【社説】両国民の決断が左右する韓日関係の未来

 韓国は日本から「請求権資金」という名目で10年にわたり無償3億ドル(約370億円)、有償2億ドル(約250億円)の資金提供を受けた。韓国政府はこれらの資金を使い浦項製鉄を立ち上げ、また京釜高速道路の建設など国内のインフラ整備や原材料の購入に当てた。その結果、国交正常化からの10年で韓国の輸出額はおよそ30倍、一人当たり国民所得は6倍にまで膨れ上がった。

 しかし条約の中で侵略と植民地支配に対する謝罪を明確にしなかった影響で、この問題はその後もずっと両国の間で禍根として残った。日本は「1910年の強制併合」についての違法性を最後まで認めず、「謝罪」などの言葉を使用することも強く拒否した。しかも「請求権」という言葉も日本国内に残る朝鮮の資産を返すという意味合いであり、賠償を意味するものではなかった。日本による歴史否定の根はここにあるのだ。
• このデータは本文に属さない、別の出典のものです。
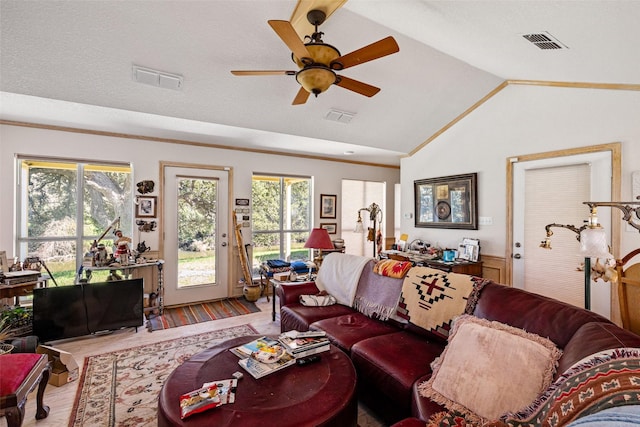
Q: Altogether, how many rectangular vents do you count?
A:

 しかしそれから50年で世界は大きく変わった。中国が急成長し経済力で日本を抜いた。国交正常化当時、日本のGDPは韓国の30倍だったが、今ではそれが3.3倍にまで縮まった。一人当たり国民所得の差に至っては1.3倍にすぎない。韓国の貿易総額で日本が占める割合も一時は40%台を占めていたが、今ではわずか7%にまで縮小した。このような状況に危機感を覚えた日本は、社会が右傾化する傾向を帯び始めた。日本国内の良識ある声は力を失い、中国警戒論や嫌韓といった異常な心理も広まりつつある。そのような流れの中で成立した安倍政権は、長期政権を目指すと同時に日本を「戦争ができる国」へと少しずつつくり替えようとしている。50年前の「韓国・米国・日本」対「北朝鮮・中国・ソ連」という単純な構図も今では非常に複雑化し、各国が微妙な関係を維持する状況へと変わっている。